Records supplied
——
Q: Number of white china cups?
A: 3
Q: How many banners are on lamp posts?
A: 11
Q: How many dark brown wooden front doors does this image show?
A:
——
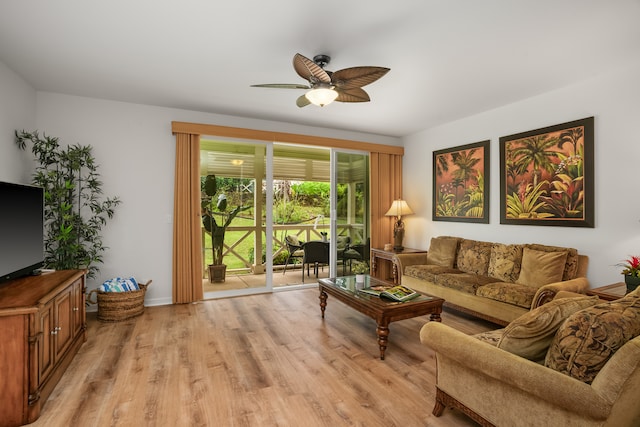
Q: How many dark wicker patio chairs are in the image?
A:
——
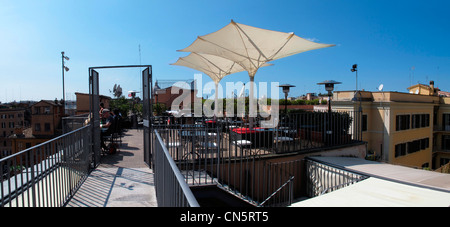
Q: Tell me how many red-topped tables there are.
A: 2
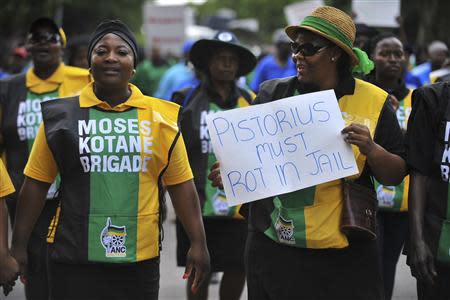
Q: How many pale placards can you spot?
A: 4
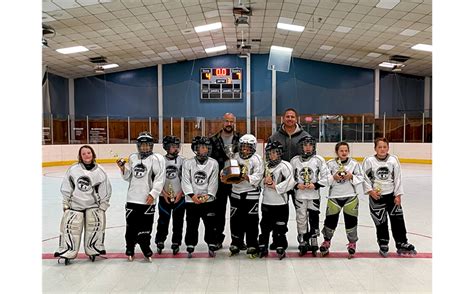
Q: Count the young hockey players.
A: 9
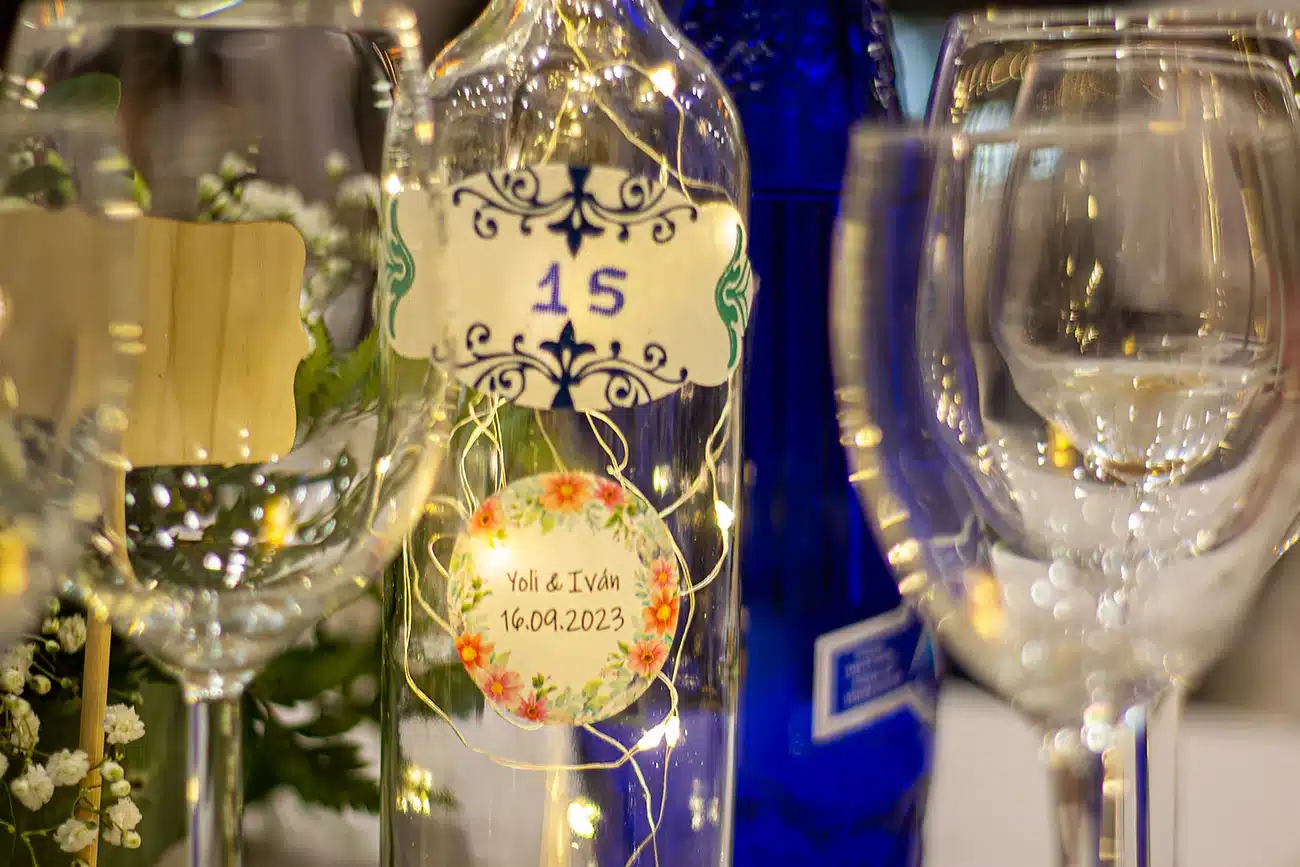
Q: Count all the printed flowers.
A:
——
Activity
Find the lines above that contain the word "many" and copy each one.

Problem solution
Q: How many banners are on lamp posts?
Q: How many dark brown wooden front doors does this image show?
Q: How many dark wicker patio chairs are in the image?
Q: Tell me how many red-topped tables there are.
Q: How many pale placards can you spot?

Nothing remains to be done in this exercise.